Working data
=== Section Start ===
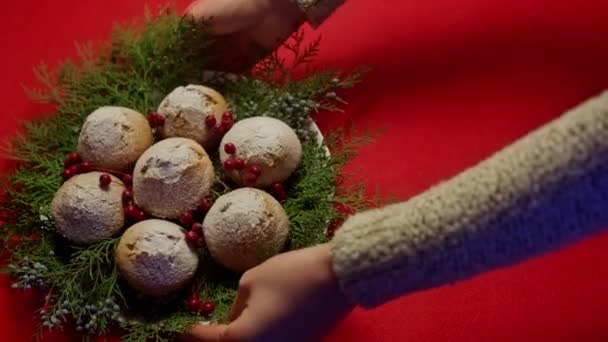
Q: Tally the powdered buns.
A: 7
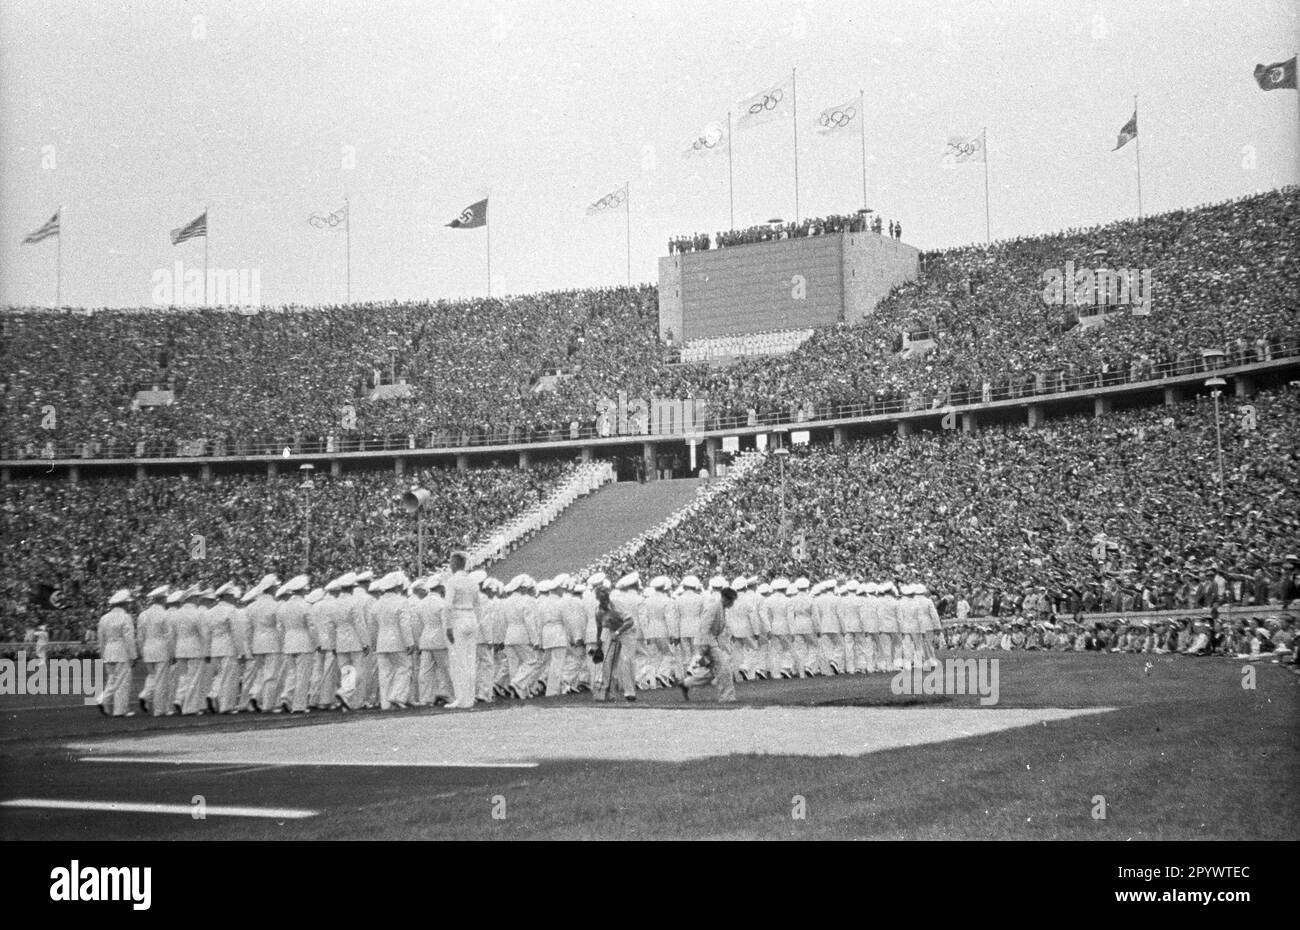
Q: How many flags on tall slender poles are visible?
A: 11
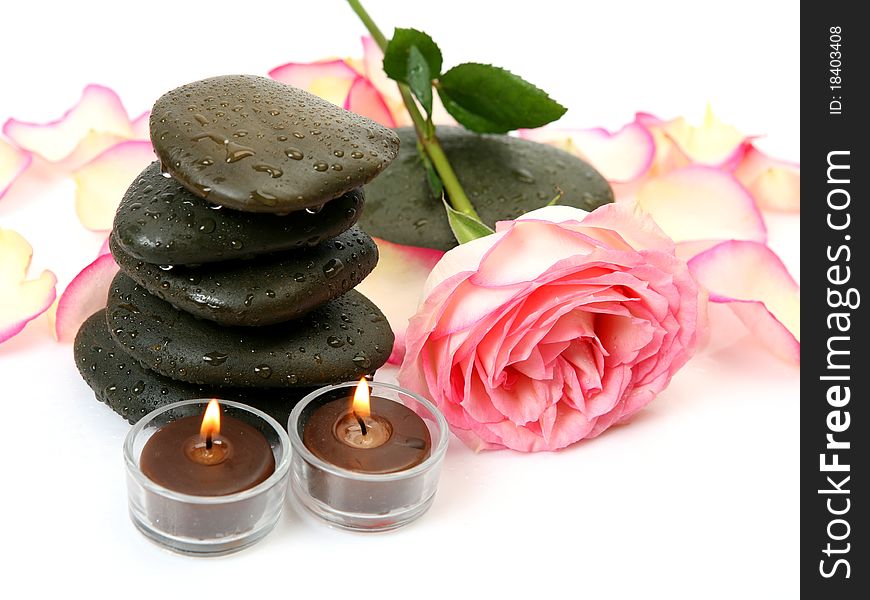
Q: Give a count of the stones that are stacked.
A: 5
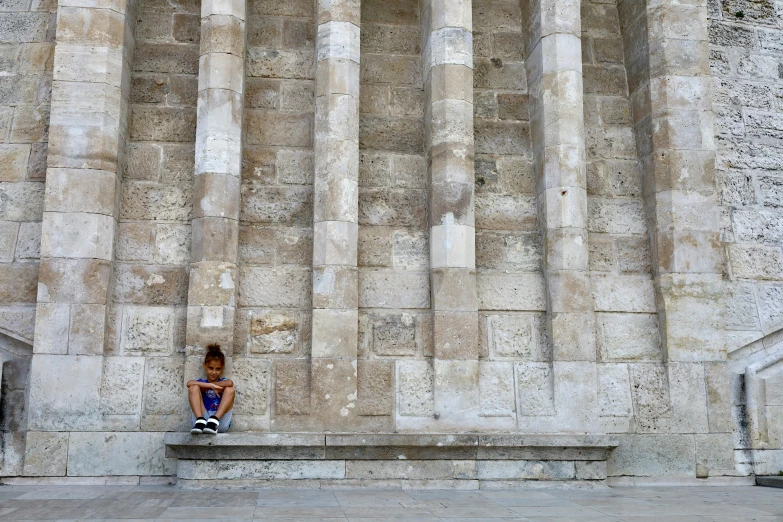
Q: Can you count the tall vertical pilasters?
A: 6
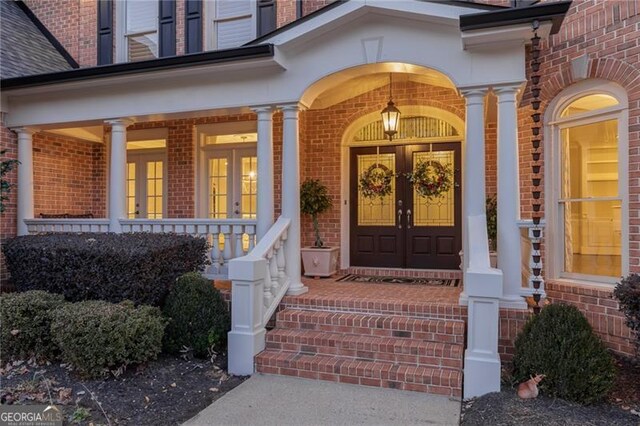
=== Section End ===
Exercise
Scan the records for the string "count". Copy each line in which it appears.

Output of the task
Q: Give a count of the stones that are stacked.
Q: Can you count the tall vertical pilasters?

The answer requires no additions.